Lorsque le Royaume a fait le choix de redonner vie aux relations avec la République française, ce sont 22 accords d’une valeur de 10 milliards d’euros qui ont été signés en octobre 2024 au moment de la visite d’État d’Emmanuel Macron. Dans la foulée, l’Agence française de développement a annoncé envisager de mobiliser 150 millions d’euros d’investissements au Sahara dans la région de Dakhla-Oued Eddahab.
Grand Maghreb
Dans ce contexte marqué par des trajectoires diplomatiques divergentes, le Maroc continue néanmoins d’appeler à renouer le dialogue avec son voisin algérien, notamment pour le bien de la région entière. « J’exhorte les Marocains à préserver l’esprit de fraternité, de solidarité et de bon voisinage qui les anime à l’égard de nos frères algériens. D’ailleurs, Nous assurons ces derniers qu’en toute circonstance, le Maroc et les Marocains se tiendront toujours à leurs côtés », avait déclaré le souverain Mohammed VI à l’occasion de la Fête du Trône de 2022. Et d’ajouter : « Notre souhait est que ces frontières se muent en passerelles permettant au Maroc et à l’Algérie d’accéder à un avenir meilleur et d’offrir un bel exemple de concorde aux autres peuples maghrébins. »
L’ancien chef du gouvernement marocain Abdallah Ibrahim, disparu en 2005, écrivait que le Grand Maghreb a toujours été « une contrée riche dont les gens sont pauvres ». Un constat qui fait référence à tout le potentiel économique de cette région s’étendant de la Mauritanie à la Libye : réserves halieutiques, gisements gaziers, terres rares, capacités agricoles… Mais aussi à tous les problèmes non résolus de la région : émigration massive, chômage important, raréfaction des ressources naturelles…
Et si le Grand Maghreb existe géographiquement comme l’évoquait Abdallah Ibrahim, il ne se constitue diplomatiquement et économiquement qu’au gré des accords sporadiques ratifiés entre pays partenaires. Pourtant, une initiative d’ampleur a été prise en 1989 avec la création de L’UMA, acronyme d’Union Maghreb Arabe, signée et rejointe par les 5 Chefs d’État de la région lors d’un sommet à Marrakech. Un des accomplissements majeurs de cette organisation reste la signature d’accords commerciaux et douaniers avec l’adoption de la Convention de libre-échange maghrébine en 1996, visant à faciliter les relations commerciales entre les États membres.
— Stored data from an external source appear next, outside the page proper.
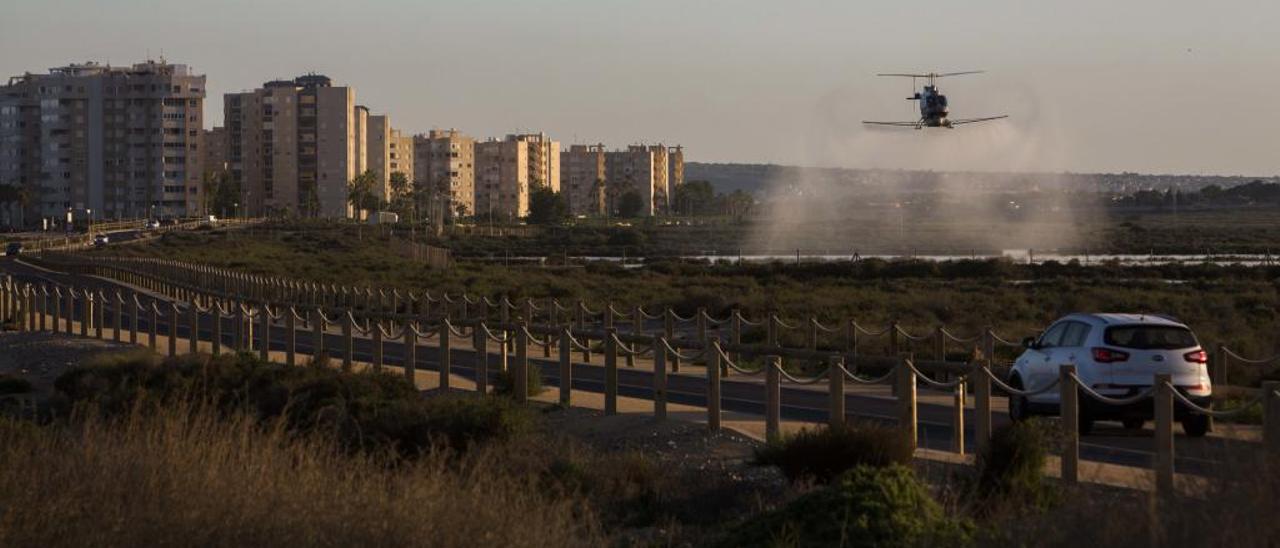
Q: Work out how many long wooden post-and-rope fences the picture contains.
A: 2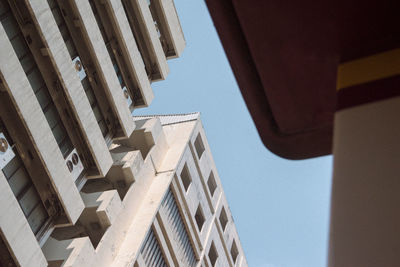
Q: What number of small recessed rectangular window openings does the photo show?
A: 7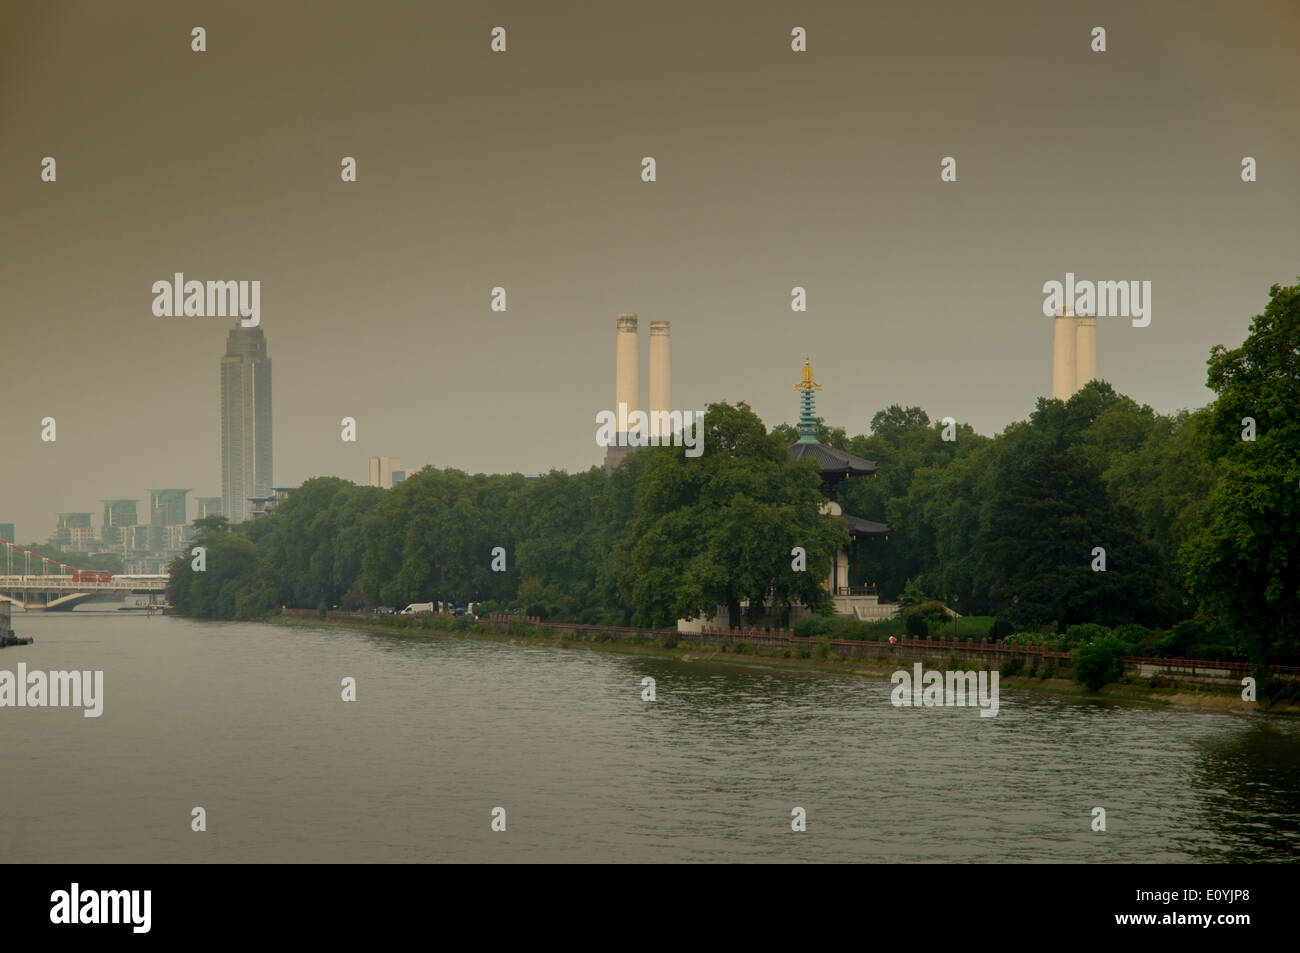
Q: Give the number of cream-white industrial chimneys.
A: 4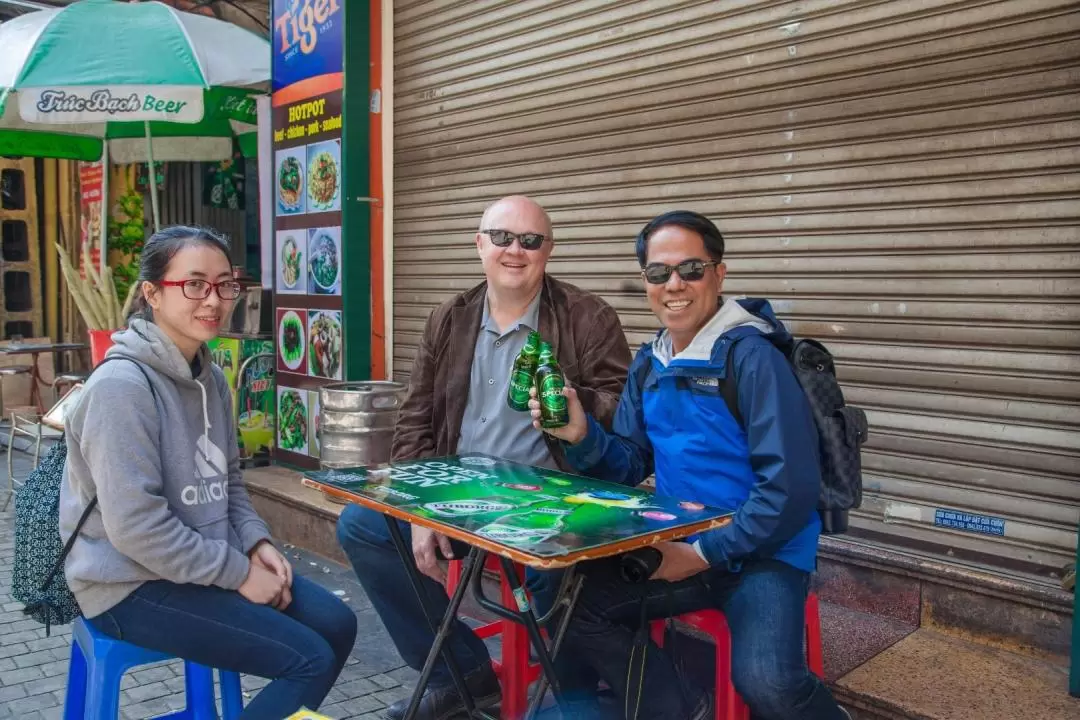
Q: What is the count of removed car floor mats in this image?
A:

Mais, à cause des tensions persistantes entre le Maroc et l’Algérie, sa mise en œuvre reste très limitée, voire inexistante. Face aux difficultés constantes, l’UMA, bien que toujours debout, ne s’est pas vu attribuer depuis d’autres missions significatives.
Une amélioration des relations entre le Maroc et l’Algérie ouvrirait pourtant la voie à de nouvelles coopérations économiques, agricoles ou encore sécuritaires dont le Maghreb a besoin pour voir en grand. Un objectif qui se traduit par la main (à nouveau) tendue de Rabat au pouvoir algérien. Une démarche également appuyée par le Forum maghrébin pour le dialogue, qui encourage l’Algérie à accueillir favorablement l’appel à la réconciliation du Royaume du Maroc.